### SOURCE RECORDS:
--- START ---
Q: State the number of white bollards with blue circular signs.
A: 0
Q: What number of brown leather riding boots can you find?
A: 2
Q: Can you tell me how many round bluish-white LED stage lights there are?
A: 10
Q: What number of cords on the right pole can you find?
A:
--- END ---
--- START ---
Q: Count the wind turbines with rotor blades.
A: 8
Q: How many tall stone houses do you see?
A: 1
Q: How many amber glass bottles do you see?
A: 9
--- END ---
--- START ---
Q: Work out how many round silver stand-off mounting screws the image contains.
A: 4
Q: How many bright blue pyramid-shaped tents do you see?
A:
--- END ---
### TASK INSTRUCTIONS:
Could you report all lines of the listing that hold "with"?

### TASK RESPONSE:
Q: State the number of white bollards with blue circular signs.
Q: Count the wind turbines with rotor blades.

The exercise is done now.